Sotto il centro storico di Viterbo si estende una rete di cavità scavate nel tufo, formata da cunicoli, cisterne e passaggi che documentano l’evoluzione della città nel corso dei secoli. Si tratta di un patrimonio ipogeo stratificato, nato per rispondere a esigenze idrauliche e successivamente utilizzato per funzioni religiose, civili e di protezione.
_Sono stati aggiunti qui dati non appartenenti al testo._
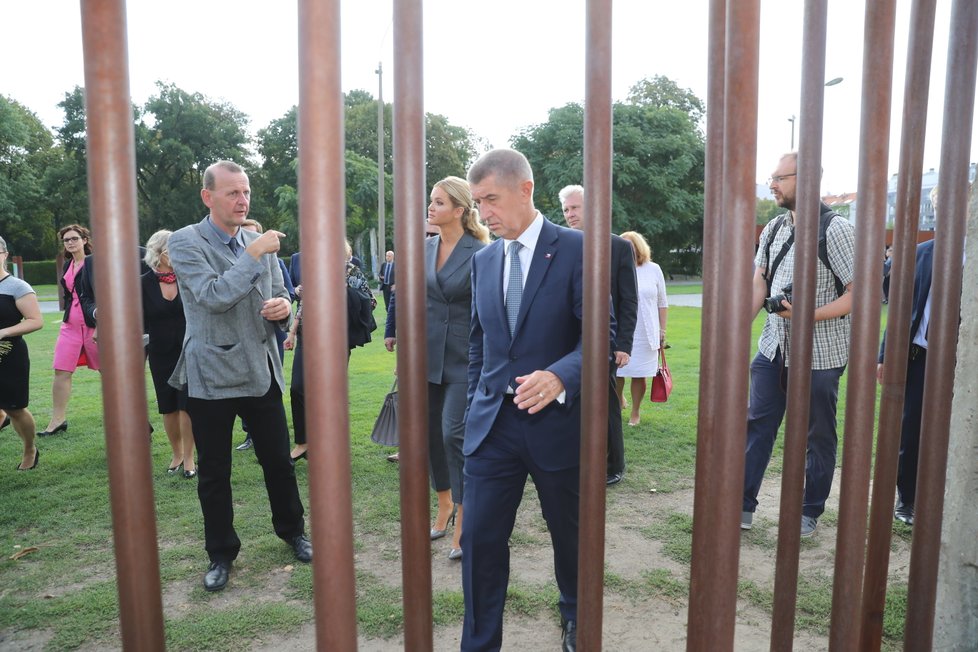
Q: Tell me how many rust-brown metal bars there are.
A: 10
Le origini del sistema risalirebbero all’epoca etrusca, quando la gestione delle risorse idriche portò alla realizzazione di cunicoli destinati a drenare il terreno e raccogliere le acque piovane. In seguito, i Romani ampliarono e perfezionarono queste strutture. Alcuni ambienti sotterranei furono impiegati anche per pratiche di culto legate all’acqua e alla sacralità della roccia.
Le tracce sotto i palazzi
Con il passare del tempo, le cavità entrarono a far parte dell’organizzazione dell’abitato. Sotto diversi edifici storici sono state documentate grandi cisterne e gallerie, la cui conformazione consente di comprendere quanta acqua potessero contenere e quale ruolo avessero nella vita quotidiana delle comunità. Il sottosuolo restituisce così elementi utili a ricostruire anche lo sviluppo urbanistico della città.
La rete raggiunse una particolare complessità durante il Medioevo. I passaggi, conosciuti come bottini, collegavano alcuni punti strategici del centro e potevano consentire spostamenti protetti in caso di assedio o di emergenza. La contrada Sant’Angelo fu rinominata Contrada Cunicoli proprio per la presenza capillare di queste strutture. Altri collegamenti sotterranei univano il Palazzo Papale e il Duomo di San Lorenzo, attraversando il colle sul quale si concentra il cuore religioso della città.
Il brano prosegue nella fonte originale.